- Native name: Віктор Миколайович Назаров
- Born: Viktor Mykolayovych Nazarov 11 February 1962 (age 64) Novohrad-Volynskyi, Ukrainian SSR, Soviet Union
- Allegiance: Soviet Union Ukraine
- Branch: Ukrainian Ground Forces
- Service years: 1983–2019
- Rank: Major general
- Conflicts: Russo-Ukrainian War Fights on the Ukrainian-Russian border (2014); ;
- Awards: Order of Bohdan Khmelnytsky, III class

= Viktor Nazarov (general) =

Ukrainian general (born 1962)

Viktor Mykolayovych Nazarov (Віктор Миколайович Назаров; born 11 February 1962) is a Ukrainian former army officer, who was ranked a major general of the Armed Forces of Ukraine, and First Deputy Chief of the Main Operations Department of the General Staff of the Ukrainian Armed Forces until 30 September 2019.

==Biography==
Nazarov was born on 11 February 1962 in Novohrad-Volynskyi, Zhytomyr Oblast.

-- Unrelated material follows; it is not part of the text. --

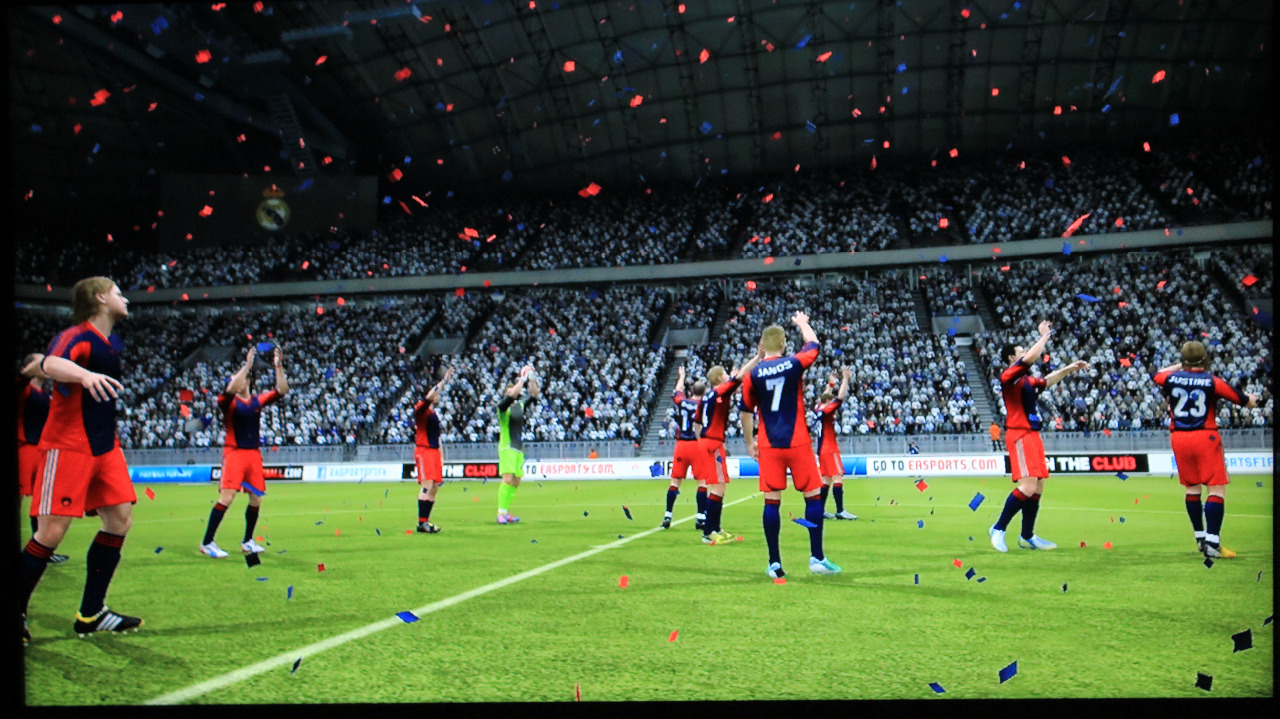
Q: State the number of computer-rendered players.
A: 11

In 1983, he graduated from the Kiev Higher Combined Arms Command School. In August 2008, as an Assistant Minister of Defense of Ukraine, Nazarov was awarded the rank of Major General.

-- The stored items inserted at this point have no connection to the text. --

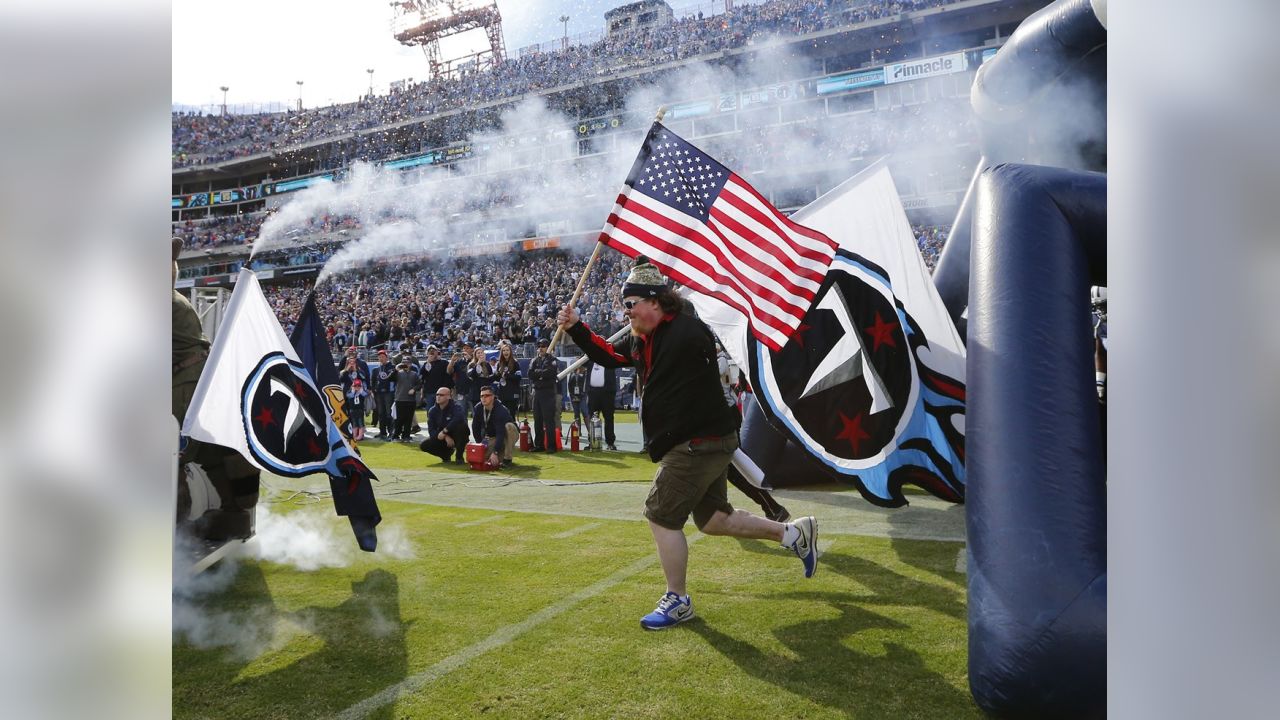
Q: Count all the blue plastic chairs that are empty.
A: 0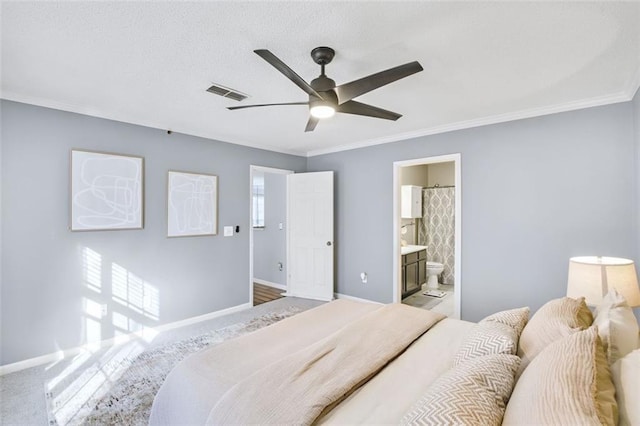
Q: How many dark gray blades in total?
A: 5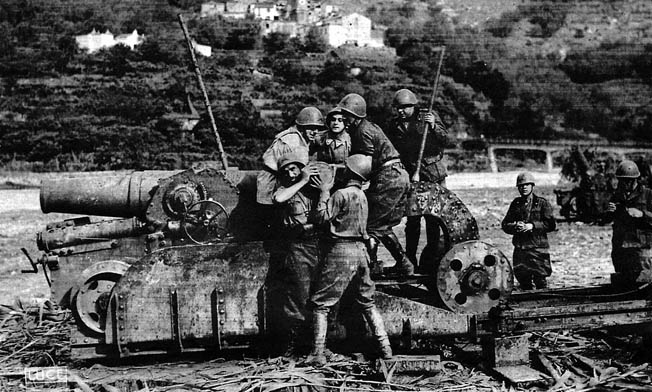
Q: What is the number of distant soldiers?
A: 2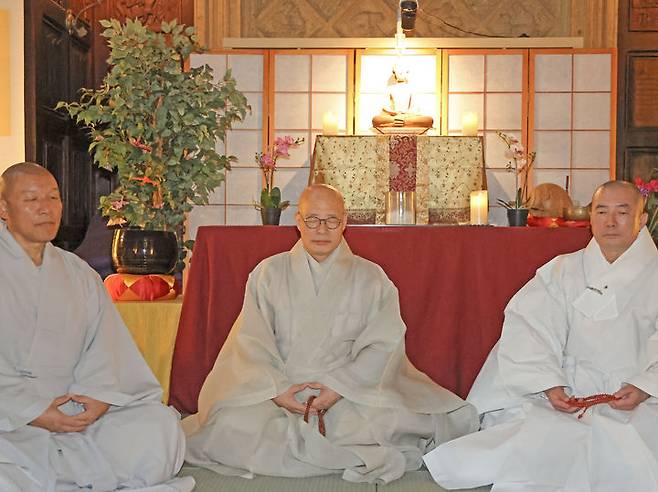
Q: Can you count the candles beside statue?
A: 2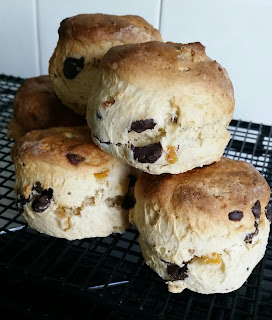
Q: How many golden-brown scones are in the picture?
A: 5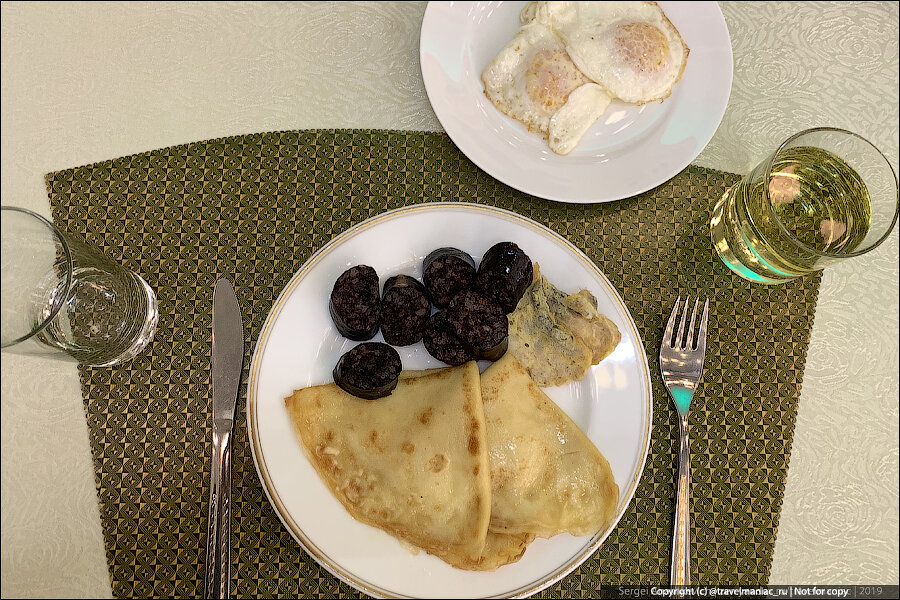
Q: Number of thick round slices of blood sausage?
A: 7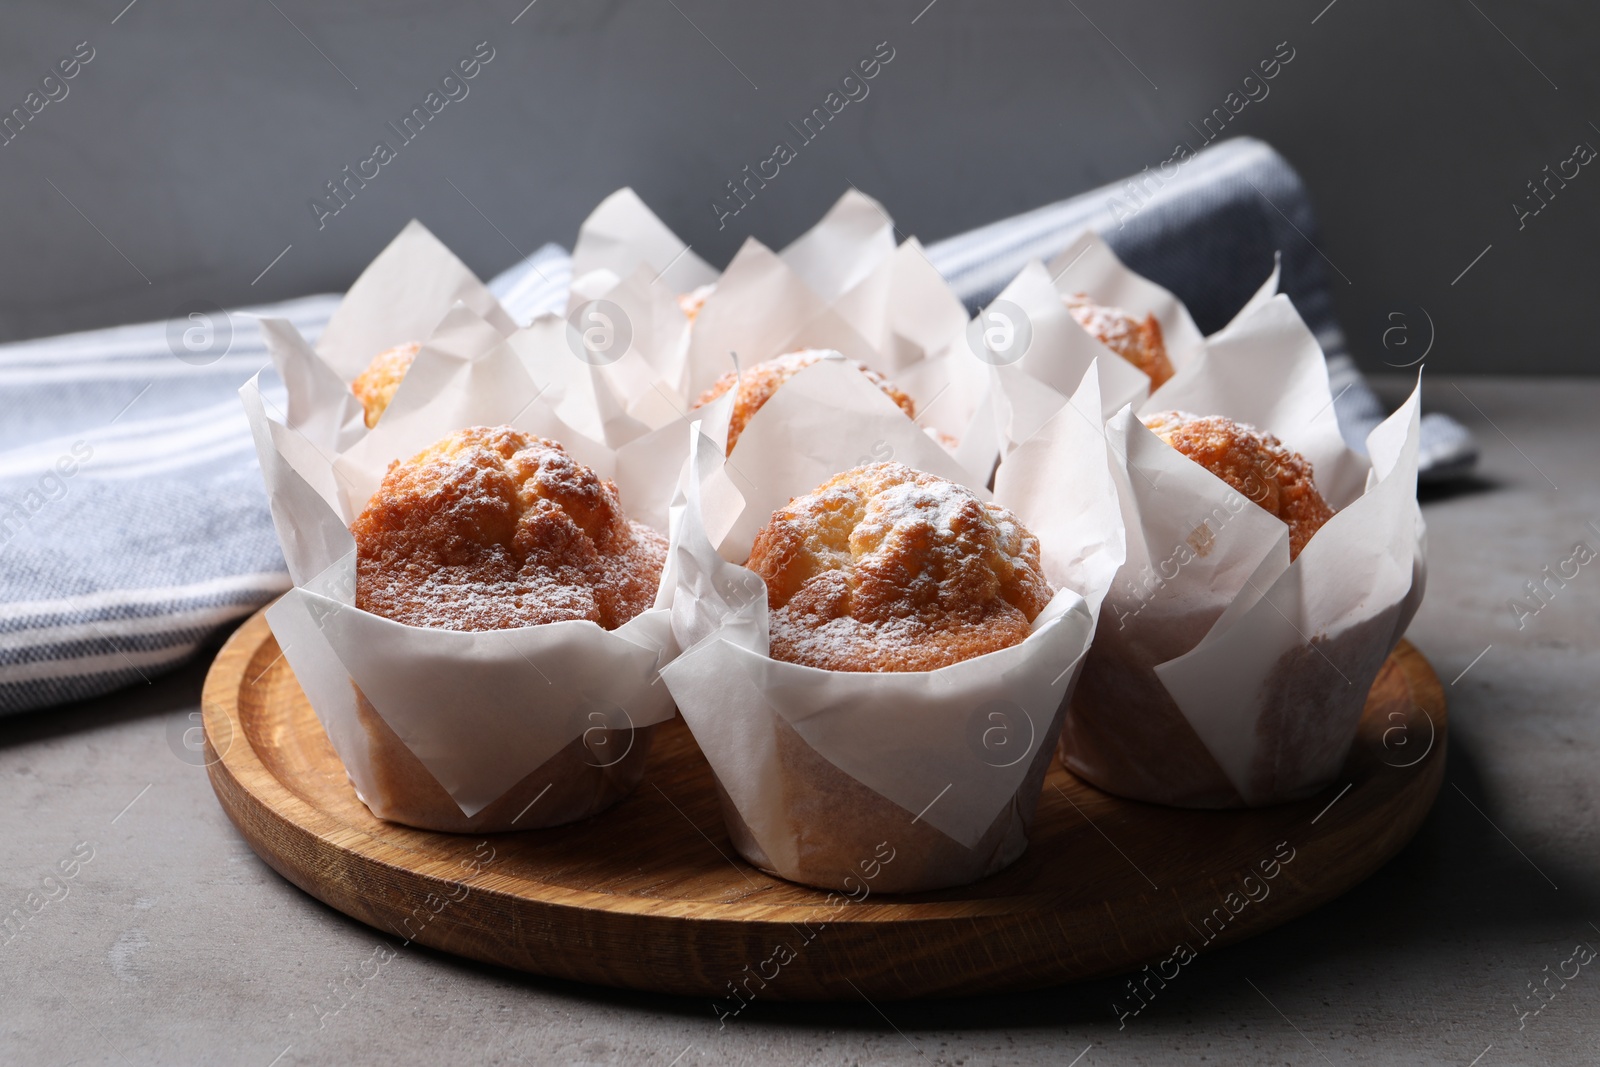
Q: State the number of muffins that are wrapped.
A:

In March 2013, Nazarov was the First Deputy Chief of the Main Operational Department of the General Staff of the Armed Forces of Ukraine.

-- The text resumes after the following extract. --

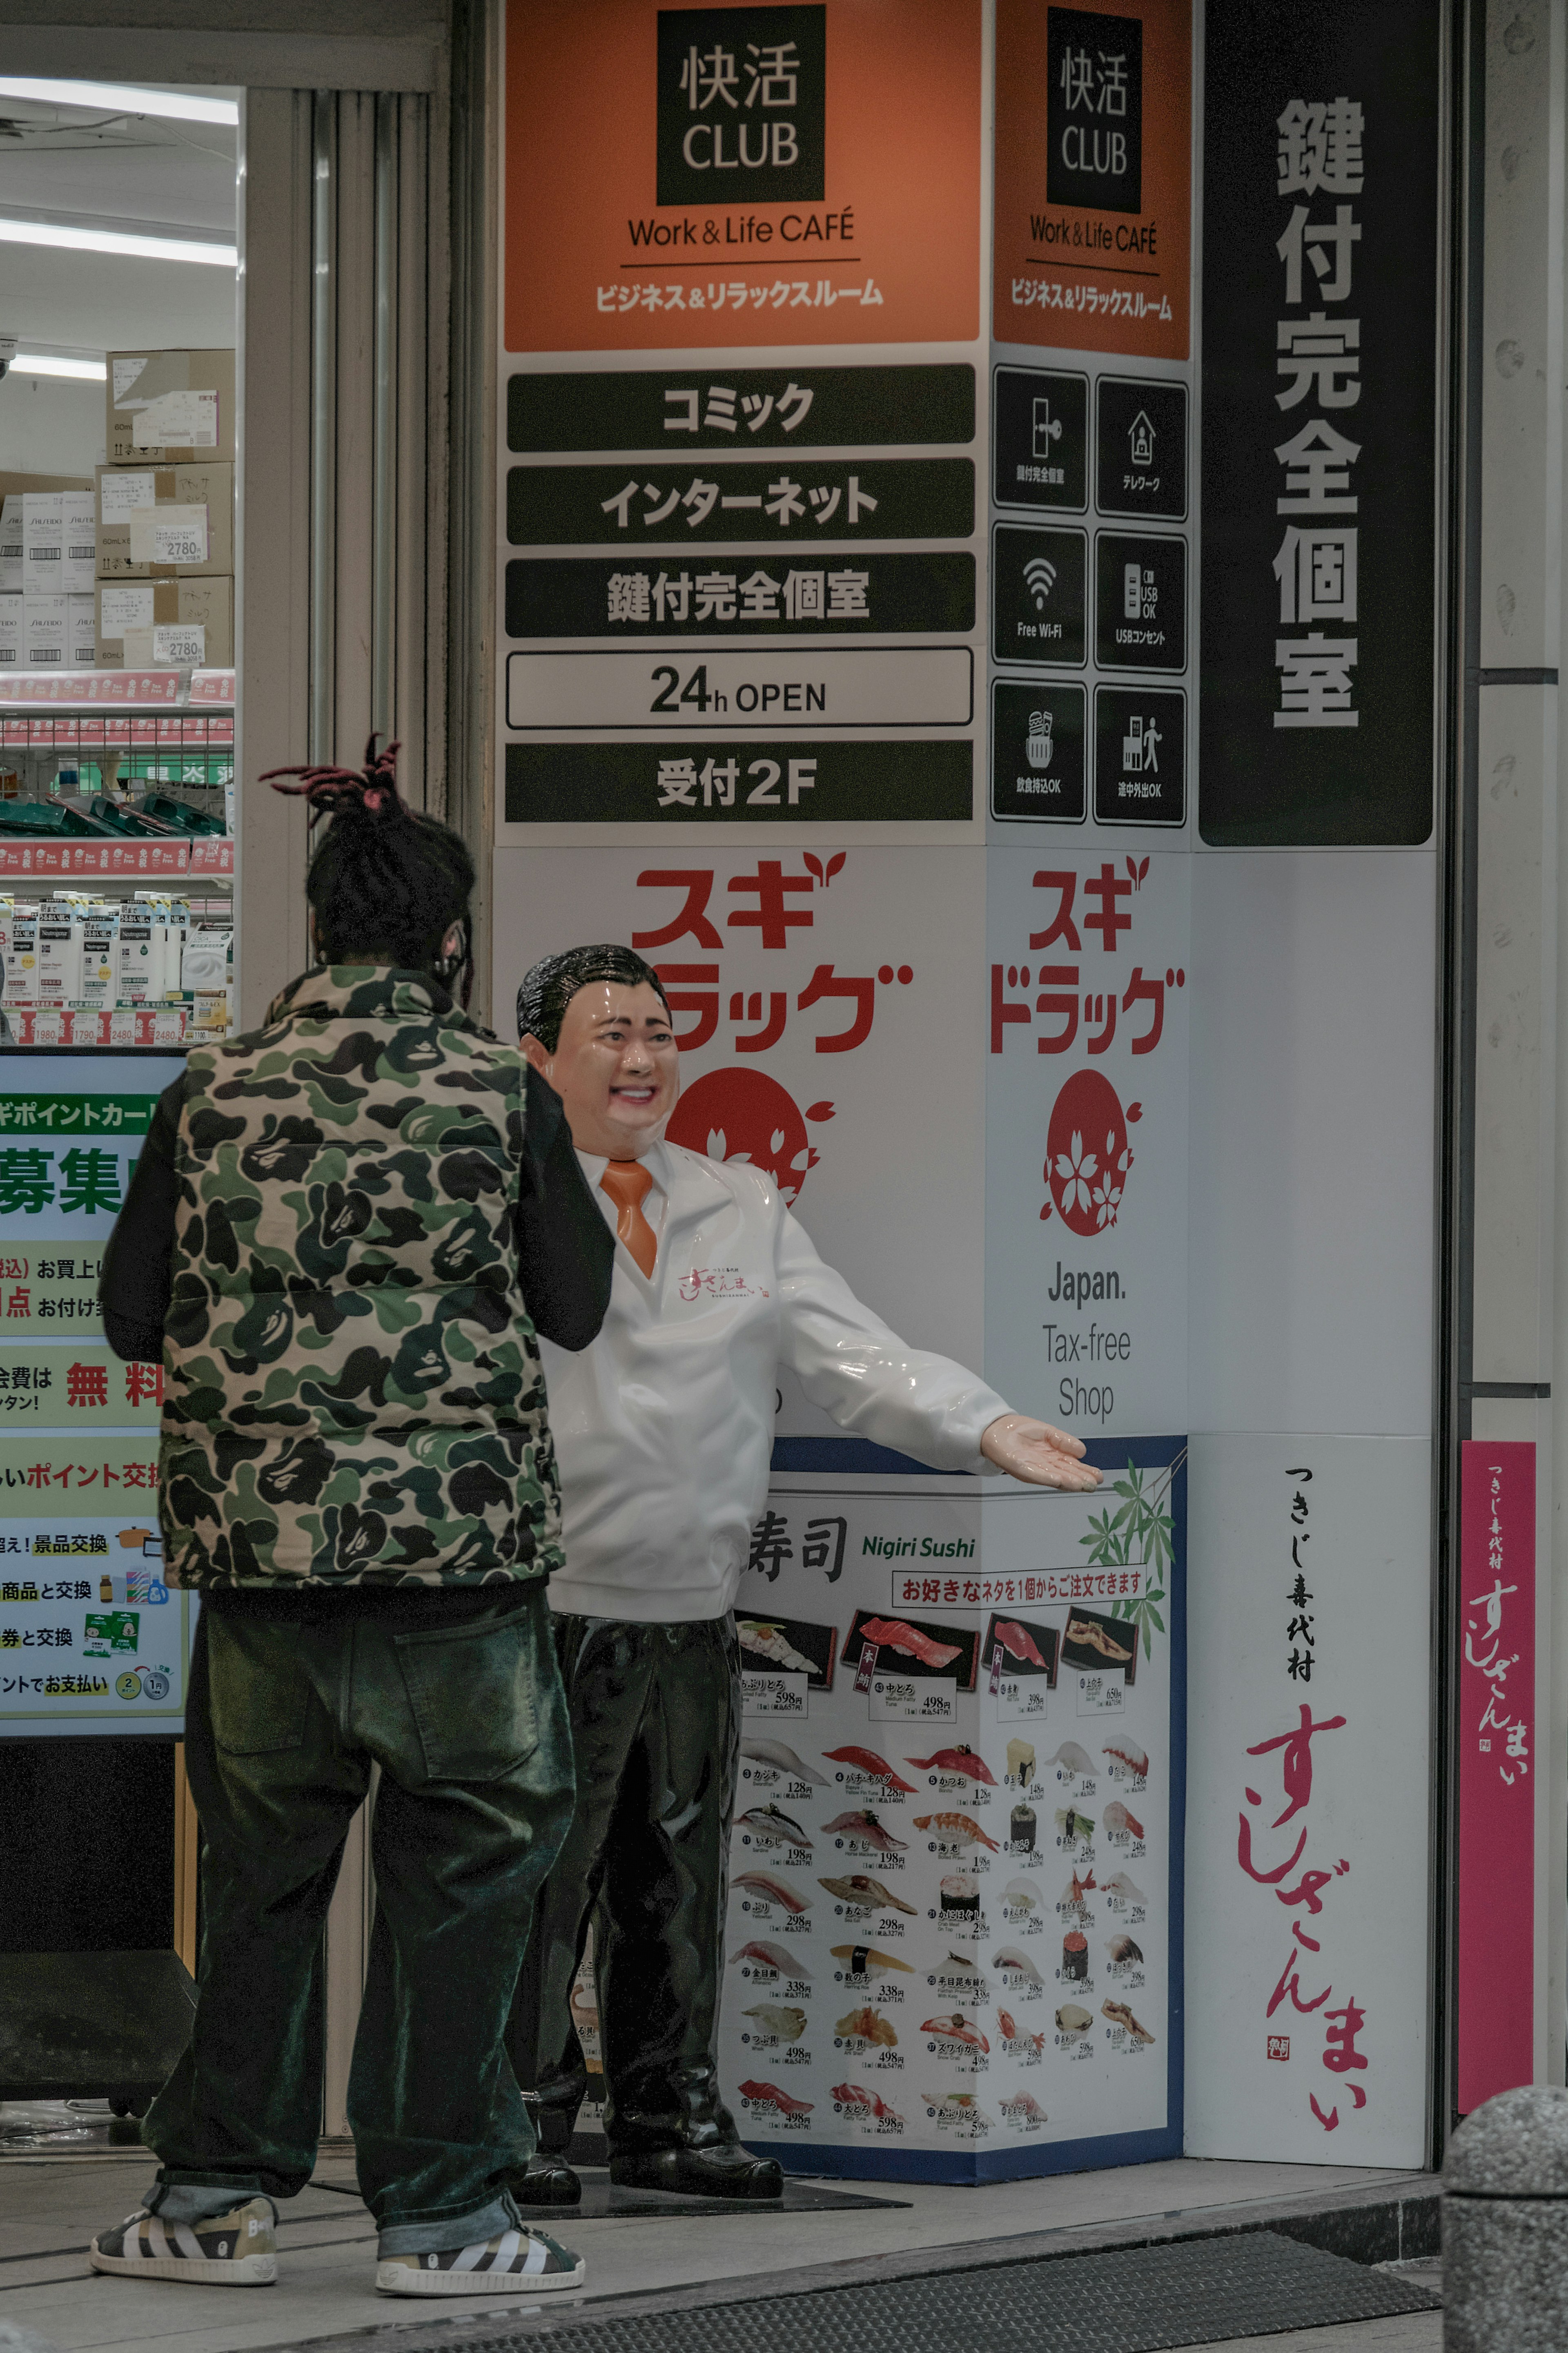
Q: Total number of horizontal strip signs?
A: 5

===Participation in the anti-terrorist operation===

On 21 May 2014, Nazarov was appointed the chief of operational staff of anti-terrorist operation. In this position, he planned about 40 operations, including measures to unblock the group of the Armed Forces, which defended the Luhansk airport. The nearest military units of the Armed Forces were located north of the Seversky Donets, one hundred kilometers from the garrison of Luhansk airport. developed an operation to organize an air bridge to Luhansk. 17 times transport planes successfully delivered cargo, weapons and personnel in order to create a reinforced battalion-tactical group near Luhansk, capable of conducting active offensive operations. Strategically, this would withdraw part of the enemy forces from the Kramatorsk-Slovyansk area, and, most importantly, create a bridgehead around Luhansk airfield from which it was planned to launch an offensive to the southwest in the direction of the state border to join forces moving from south to south. This would make it possible to completely block Luhansk, deprive the militants of supplies and cover the state border. But on the night of June 14, the third week of the active phase of the anti-terrorist operation, after the first plane landed in Luhansk, unloaded and took off in the opposite direction, the second plane, an IL-76 military transporter, was shot down on landing; 9 crew members and 40 paratroopers of the 25th OPDBr were killed. On that day, the anti-terrorist operation headquarters received information about the possible presence of MANPADS among the separatists, but, according to Major General Nazarov, it was contradictory and came to him after the start of the operation from four transport flights to Luhansk on the night of 14 June.

The first plane returned to the base airfield on 21 June. After the plane was shot down, the other two sides, which were already in the air, were immediately returned. The death of personnel made adjustments to the anti-terrorist operation plans: as a result, in July, Ukrainian troops were forced to break through the land corridor through Happiness to the Luhansk airfield with fighting and new losses. Control was established over Georgiev, Lutuhyn, Novosvitlivka and Khryashchuvaty. On August 24, regular units of the Russian Army went on the offensive, which made radical changes in the course of the anti-terrorist operation.

===Court case===

On 18 November 2014, on the Day of the General Staff of the Armed Forces of Ukraine, the Prosecutor General's Office of Ukraine announced Major General Nazarov's suspicion of negligence, which allegedly led to the death of 49 servicemen. The GPU noted: “As it turned out, military officials of the Armed Forces of Ukraine and the operational headquarters for the management of the anti-terrorist operation ignored the available information about the intensification of terrorist groups near Luhansk airport, as well as portable anti-aircraft missile systems. took measures to land the plane safely in the area of the anti-terrorist operation". After that, Major General Nazarov was hospitalized with a hypertensive crisis, and the court was unable to choose a measure of restraint. On 25 November 25 the Pechersk District Court of Kyiv ruled to arrest Major General Nazarov for two months, but at the same time allowed him to remain on bail of ₴365,000. The court later reduced the bail to ₴97,000 and allowed him to continue performing his professional duties.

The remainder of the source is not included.